Earlier, in her introductory remarks, Hoor Al Qasimi, SAF President, noted that it was the first collaboration between SAF and KNMA. Dadi in his speech said that “Pop art practices uneven development, has layered aesthetic regimes and turbulent contexts.” International pop art was ushered in by Walker Art Center in Minnesota and by Tate Modern in London.
Khakhar’s You Can’t Please All was shown in Tate Modern. “There was no movement called Pop Art in South Asia,” Dadi said. “In places such as Dhaka, Vadodara (former Baroda) and Karachi, individual artists dealt in ‘proto pop’ before 1960.” Prints further helped pop art evolve as they made images more accessible. The VCR (Video Cassette Recorder) also helped decentralise media and develop pop art.
“Artists’ engagement with the “popular” not only was in response to celebrity images and consumer commodities, but situated it in a wider social and aesthetic field of historical and geographical signification” such as protests, politics, borders and partitions.

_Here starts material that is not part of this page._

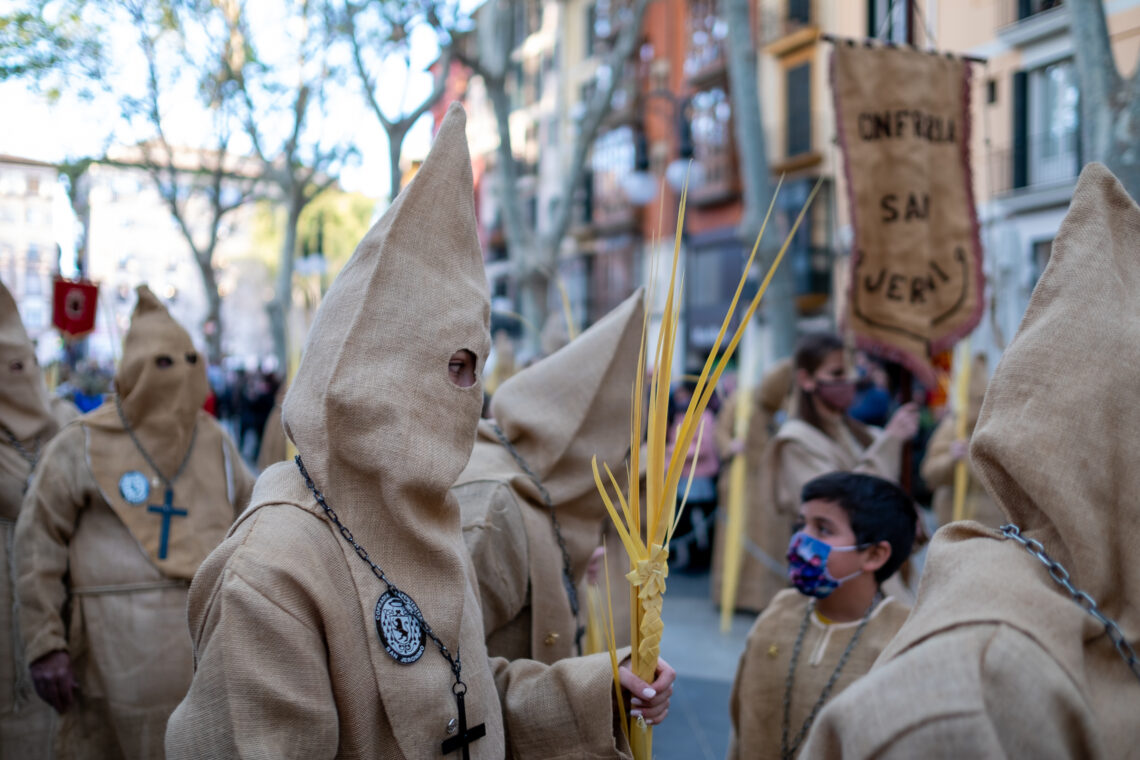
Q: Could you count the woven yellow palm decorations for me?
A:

Dadi concluded that the exhibition, though not fully representative, emphasised intergenerational practice. Karode said that pop art questioned purist tendencies in art making. It indicated a renewed interest in “people’s culture”.
She presented a series of paintings which specified the Pop style. They included De-Luxe Tailors, Janata Watch Repairing and Pan Shop No: 1 by Khakhar; Dodiya’s Gangavataran after Raja Ravi Varma; Pushpamala N’s work from the series Native Women of India (colour photographs) and Anant Joshi’s Happy New Year (2013).

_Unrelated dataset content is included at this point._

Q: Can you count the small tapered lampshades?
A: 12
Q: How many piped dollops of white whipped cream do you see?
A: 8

In the panel discussion, Pushpamala N said that Native Women was a photo-performance project that consisted of a set of ten photographs. They are “deconstructed images.” Artist Naiza Khan, based in Karachi and London, showed her work Henna Hands (2002 – 2022) and its afterlives. Abdul Halik Azeez from Sri Lanka, presented his country’s Lotus Tower, which, according to him, “symbolises Sri Lanka’s entry into the world.” The project evicted a large number of people, who had no legal recourse and were paid no compensation “by a militarised municipality.” He said that he photographed surroundings “compulsively” and tried to build stories “slipping between State narratives and media presentations.” Ayesha Jatoi, an artist based in Pakistan, showed her Lockdown posters, created in Lahore.